How do they begin to conceive of the design of an Apple M1 chip?

Thread Starter

Jennifer Solomon

Joined Mar 20, 2017
112
This system does 1000x more operations than IBM’S Deep Blue that beat Kasparov in chess in 1997. Deep Blue was a literal ton, the size of a refrigerator, and the M1 is a single chip with 16 billion 5-nm transistors, dozens of layers, has 175 TB of information in its design, and does some 11 trillion operations per second. Deep Blue did 11 billion.

They obviously have a team per each sections of the chip, like 23 sections... but what’s the 10,000 foot view on sitting down and “bettering the previous chip?” Question is generic to CPU design. Is more transistors the primary metric for speed increase? They know that every gate in their team’s section has to be high or low output at some clock cycle? They have more gates doing parallel processes?
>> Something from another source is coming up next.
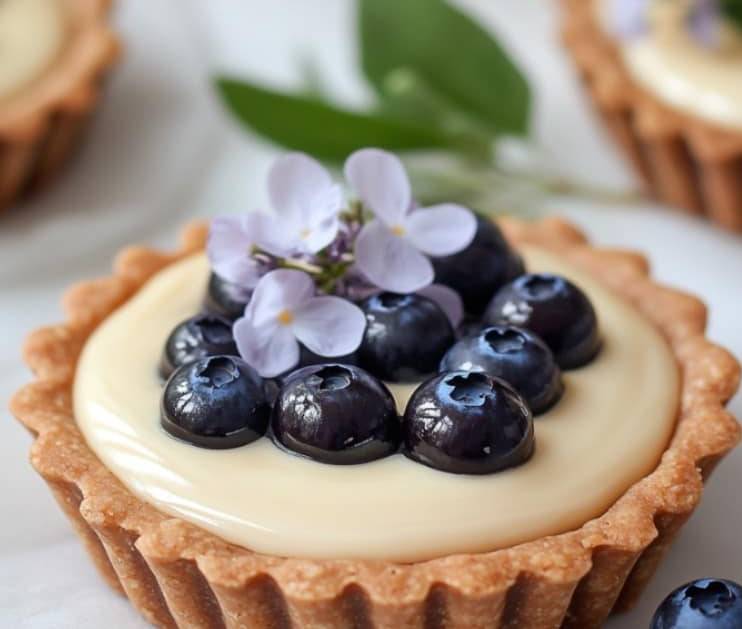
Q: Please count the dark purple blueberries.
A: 10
Obviously computers are “designing” the new layouts, but the complexity is unfathomable to even keep track of. They’re splitting light into UV, bouncing off mirrors, and sending it through a puddle of water to create the lithographic template! This stuff doesn’t even seem believable as science fiction at this point.
 

dl324

Joined Mar 30, 2015
16,846
You asked a lot of questions and there are a lot of considerations.

A reasonable start would be to define the architectural requirements. It's unlikely that Apple's chip is a completely new architecture, so they'll have some requirements for existing architectures what that would make it more advantageous for them to design versus buy.

Every feature has a cost in die area. More area means more transistors which means higher manufacturing cost and more power dissipation. When I was peripherally involved with microprocessor architectural design, I learned that increased functionality was often weighed against increased power dissipation.

Lithography limits how small feature sizes can be, but only critical layers will use EUV because the throughput for those machines is low compared to what manufacturers were accustomed to with the more traditional lithography. EUV was so late that manufacturers had to resort to using multiple masks to expose a single layer. Many of the layers are probably still using that technique.

As an aside. Manufacturing capacity doesn't increase overnight and it isn't cheap. I've read that auto manufacturers are being limited by semiconductor availability and AMD isn't as competitive as they'd like with Intel because they can't get as many parts as they'd like from TSMC.

EDIT: corrected typo
 
Last edited:

Thread Starter

Jennifer Solomon

Joined Mar 20, 2017
112
You asked a lot of questions and there are a lot of considerations.

A reasonable start would be to define the architectural requirements. It's unlikely that Apple's chip is a completely new architecture, so they'll have some requirements for existing architectures what that would make it more advantageous for them to design versus buy.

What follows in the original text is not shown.